The popstar hologram idea (if any real-world tour producers use the Godzilla-sized, stream-to-multiple-locations-at-once concept for real “they owe us money,” says Brooker with a laugh) was inspired by real-world news stories about posthumous tours featuring Amy Winehouse and Whitney Houston. It was something that resonated with Cyrus when she first read the script, Brooker explains.

“She said something she’d found quite emotional was that about a week before we’d spoken to her, she’d made an appearance on stage with some act that was aimed at an older generation, I don’t know who it was, but like The Grateful Dead or somebody of a different era, and she went on stage and looked out into this massive auditorium and no-one was filming it on a phone, they’re all looking at her, and she hadn’t seen that for about ten years, it was just like a sea of human faces and that had affected her quite a bit.”

Jones continues, “She said ‘does it matter whether I’m on stage or a hologram’s on stage, no-one’s looking’.”

The Ashley Too doll which also plays a key role in the episode was designed, says Brooker, so it wouldn’t be “too Toy Story.

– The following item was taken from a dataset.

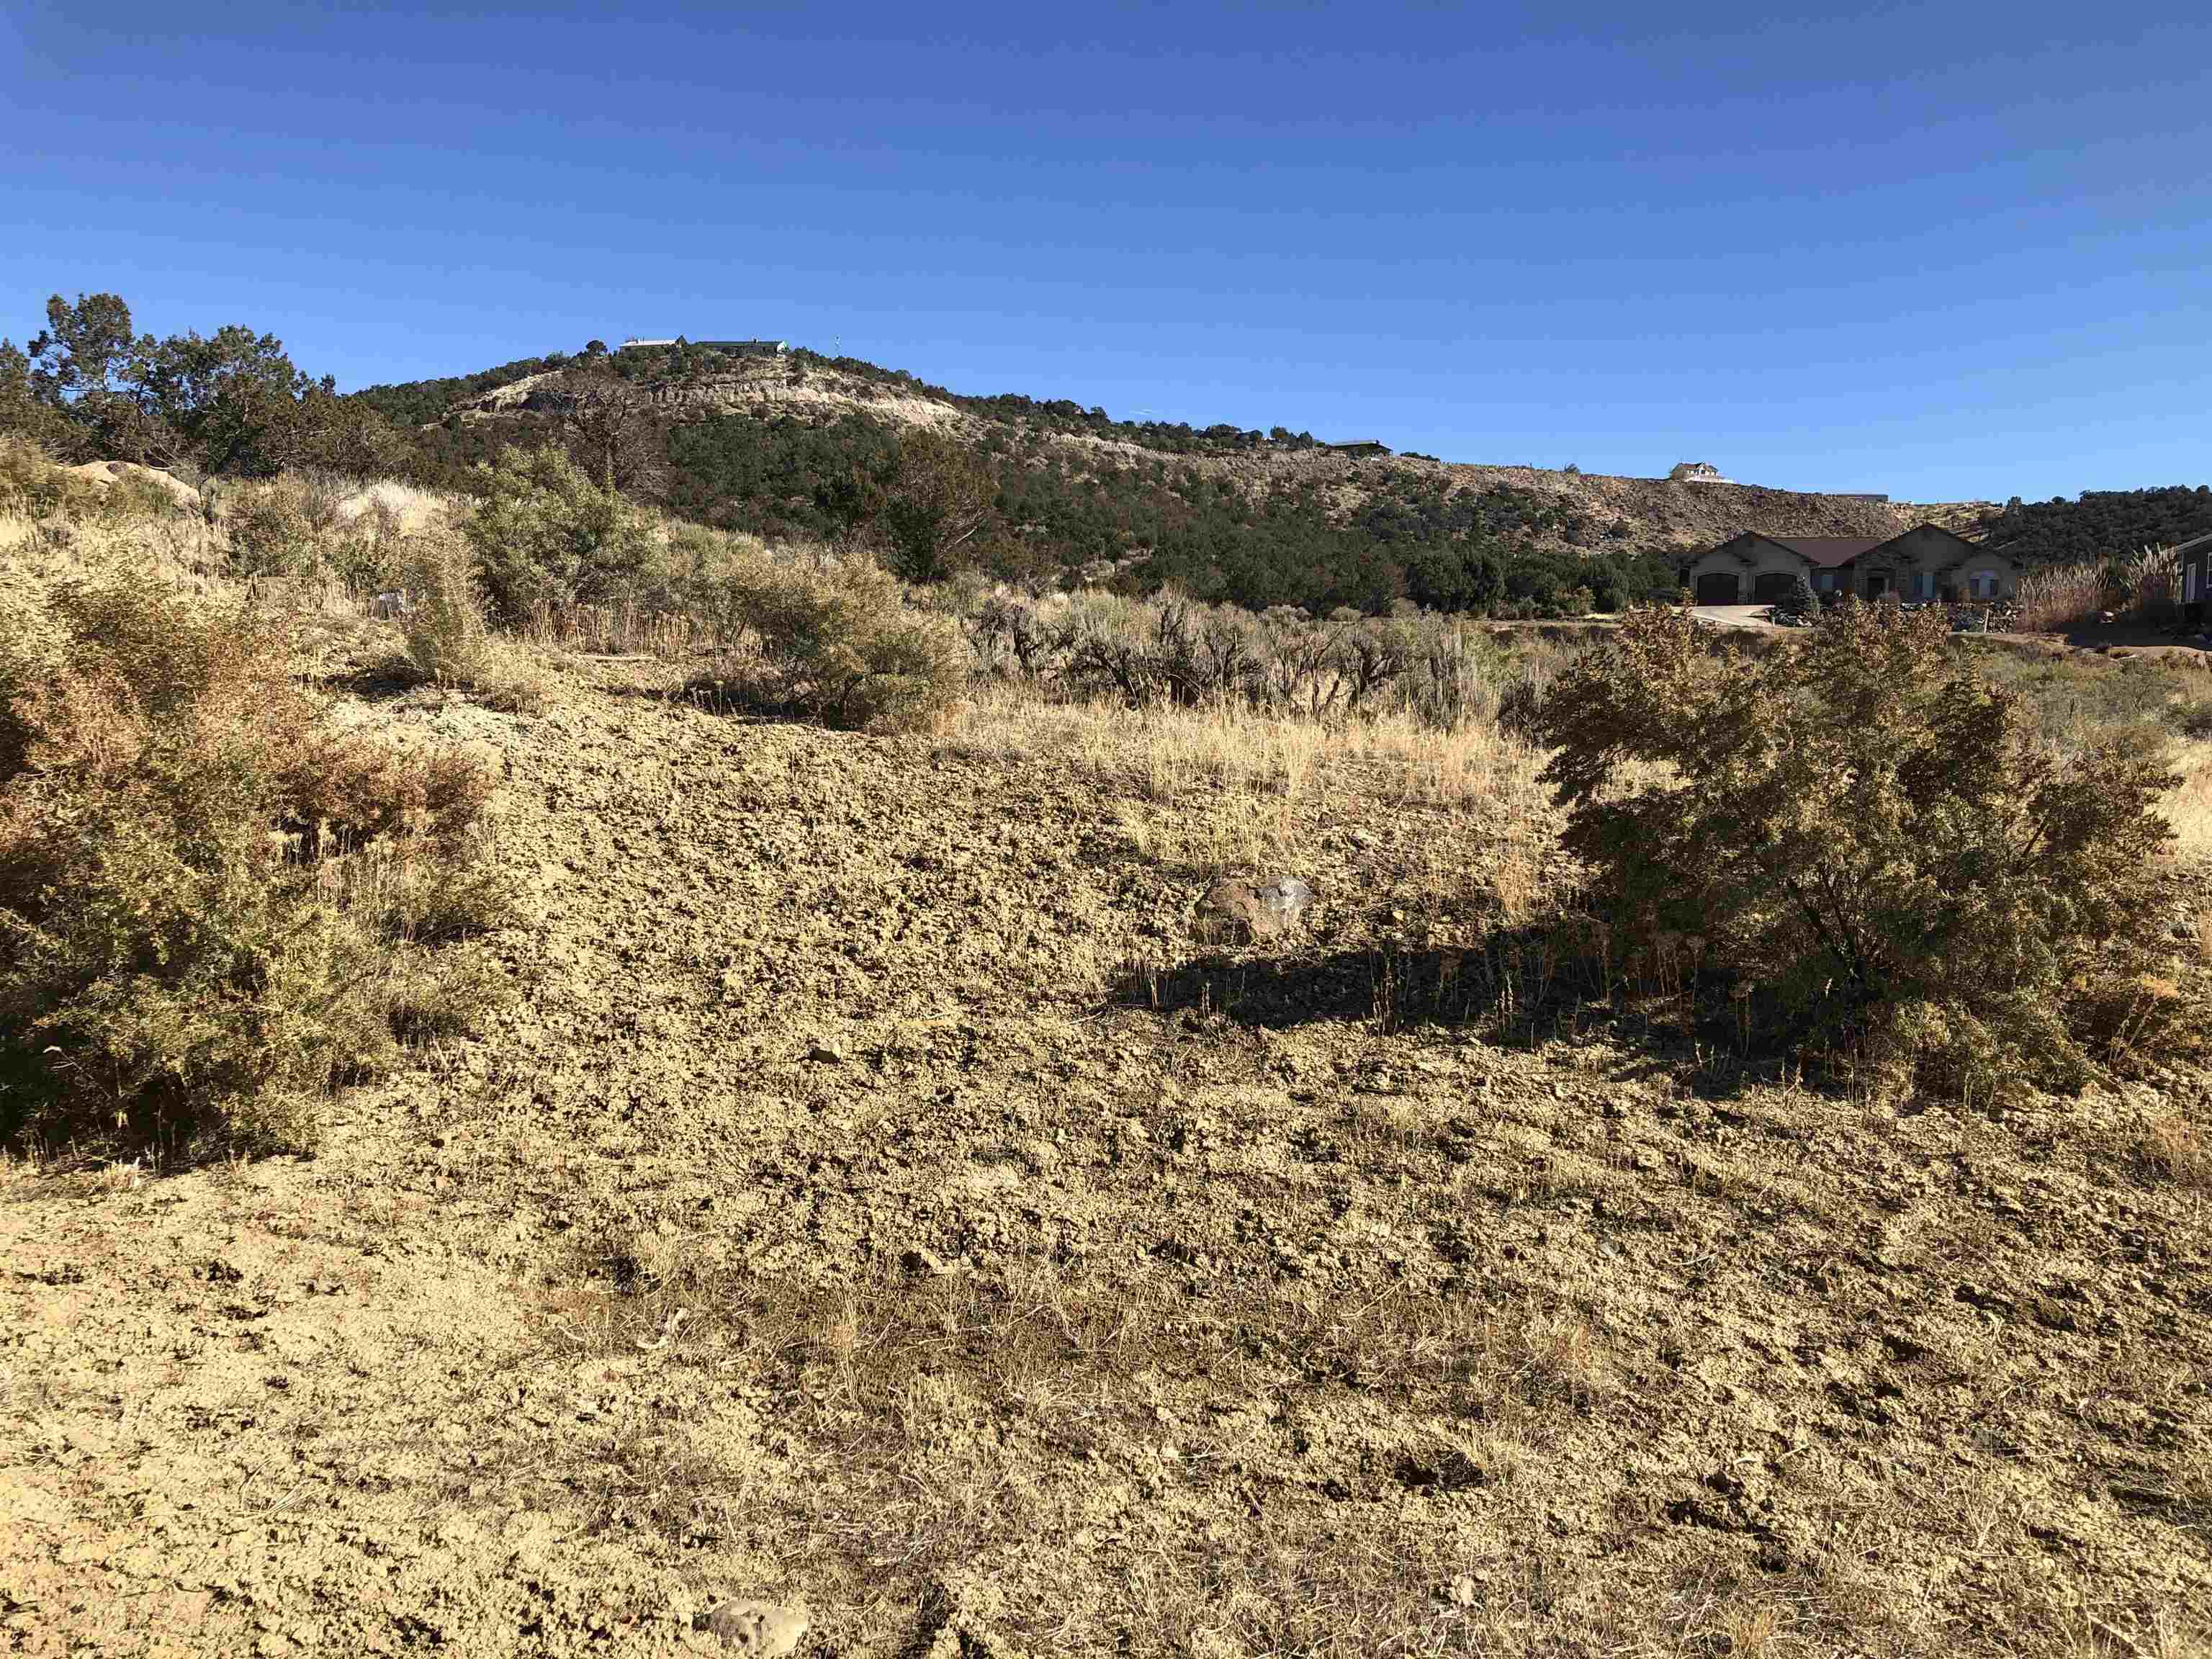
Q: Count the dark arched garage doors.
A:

Thank fuck we didn’t do that because the new Child’s Play has got an evil AI uploaded into a murderous doll and I think it might have gone into that territory.”

Overall, Brooker concludes, Rachel, Jack And Ashley Too was intended to be a romp. “People sometimes expect Black Mirror to be somebody frowning at a transparent phone until their life falls apart, so it’s quite nice to occasionally upend that. When we did USS Callister on season four, and that had quite a romp-y tone. Similarly, I thought we liked the idea of somebody keeping a popstar in a coma and extracting music from their head, but when you’re in that world, that feels like quite a heightened reality.”

“If we just kept doing nihilistically bleak stories then it just becomes very, very predictable,” he tells the crowd. “Sometimes we like to go a bit Pixar and other times we like to go a bit Texas Chainsaw Massacre, and it really depends on our whim.”